Roman V. was here visiting during the procedure which was a very pleasant distraction and we researched stem cell engraftment online while it took place. We now know as much as any layman needs to know about bone vascular systems but are still left guessing as to how the stem cells on being pumped gently through the bone marrow know they are in the right place and stay there. Presumably the mysterious world of chemicals and receptors…
Anyway, that’s the end of this phase: the harvesting, high dose chemotherapy and stem cell transplant. But not the end of the care because, as I think I outlined, I’m still on the down of the big dipper and wont start to come up for a week or so. And that makes sense as I’m feeling very toxic now, brim full with chemicals, and quite nauseous. It’ll pass. Now my job is to keep clear of infections and complications, take the pills and drink water all day.

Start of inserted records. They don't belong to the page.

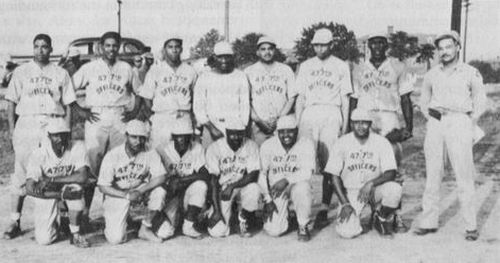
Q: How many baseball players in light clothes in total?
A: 14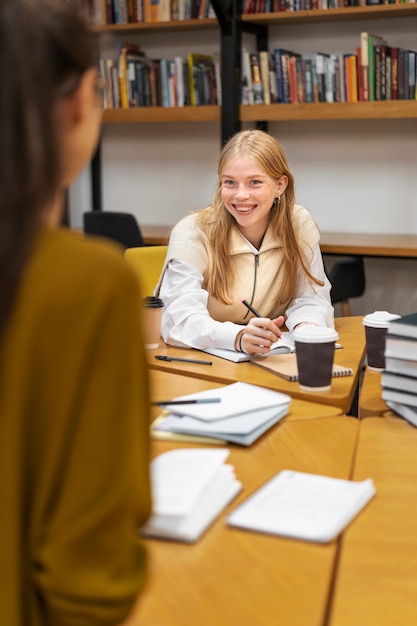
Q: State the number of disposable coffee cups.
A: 3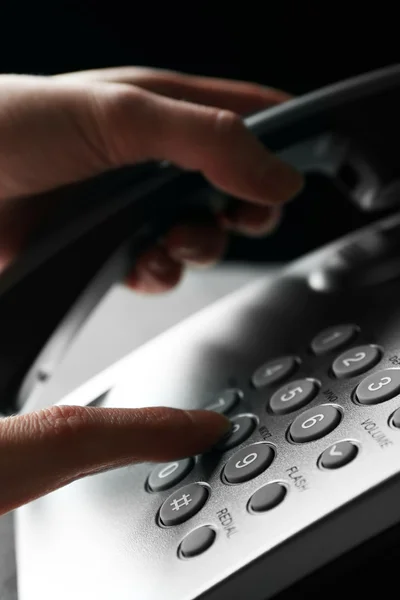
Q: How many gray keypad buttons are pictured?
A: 15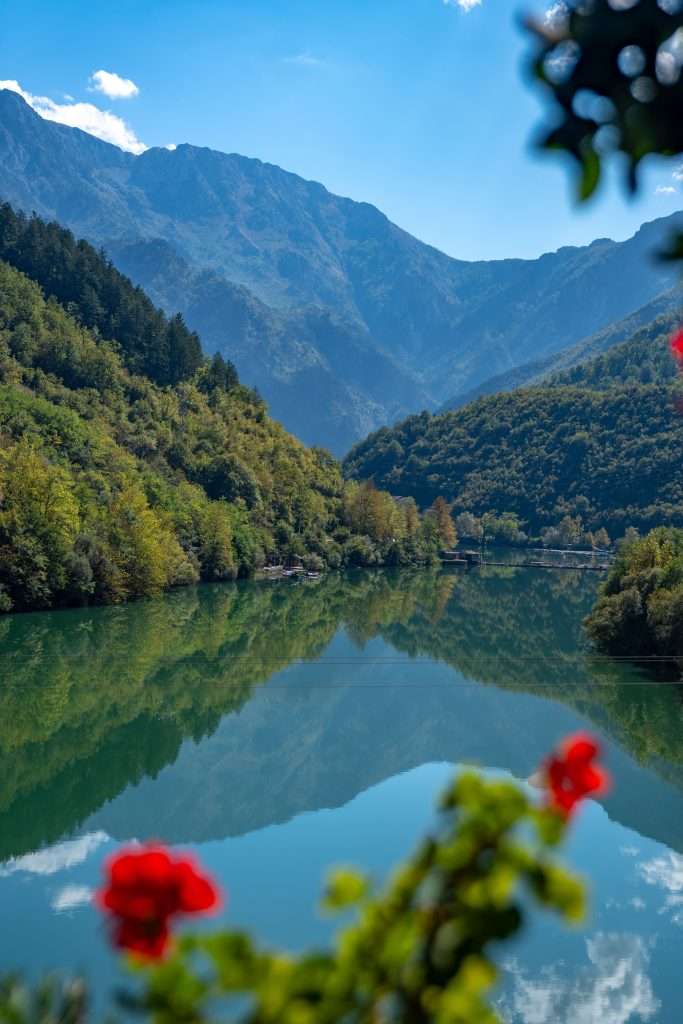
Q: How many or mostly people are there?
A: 0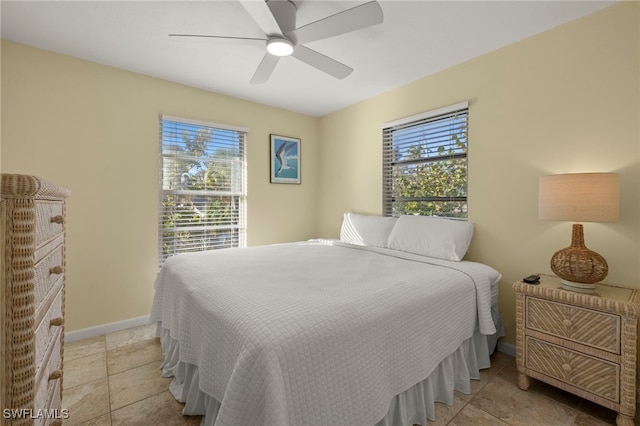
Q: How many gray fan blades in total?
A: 5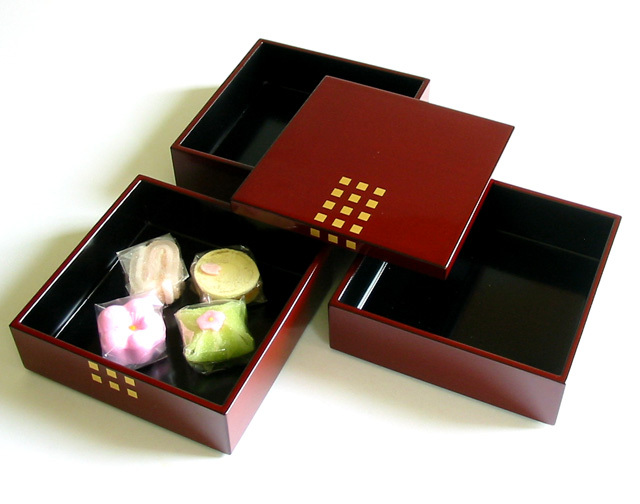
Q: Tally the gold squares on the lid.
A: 15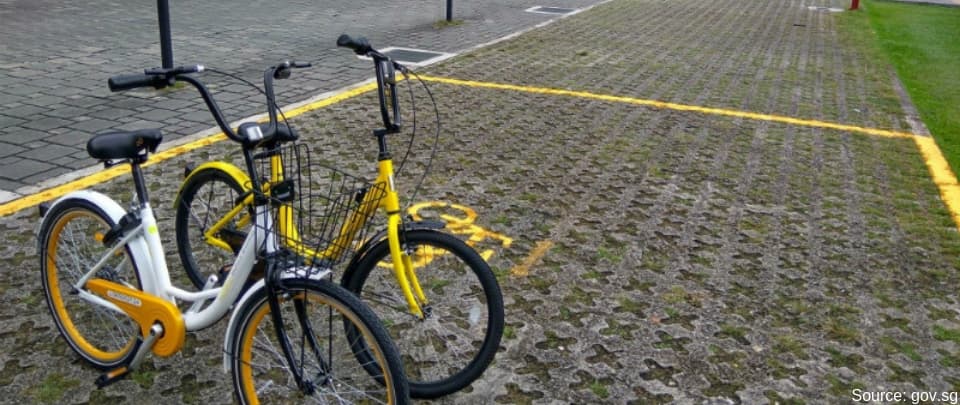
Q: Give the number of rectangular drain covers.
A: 2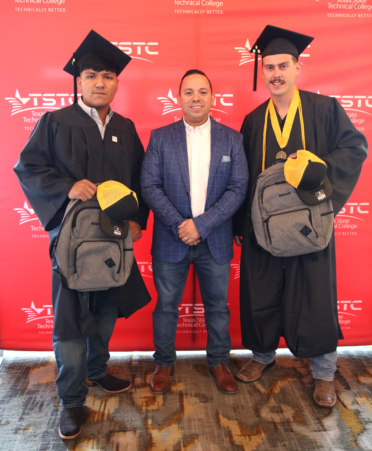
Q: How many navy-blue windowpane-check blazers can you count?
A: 1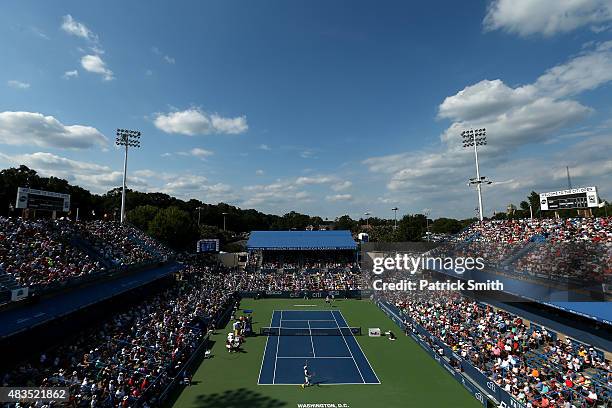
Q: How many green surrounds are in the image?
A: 1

Day Zero. The ‘new beginning’ of the hospital transplant advice guides. It was good to have my stem cells back. I wish them well in there as they struggle to re-colonise the wasteland of my bone marrow after the chemical shock troops have seeped away. It’s a task of reconstruction and rebuilding. I can relate to that as it’s something I do a lot of in the practical way of buildings, buses and boats. It takes time, there can be set backs, but care and patience and time will do it.
I think I’ll reset the Day counter and like the hospital count away from this moment. Day Zero, Day+1, Day+2 etc.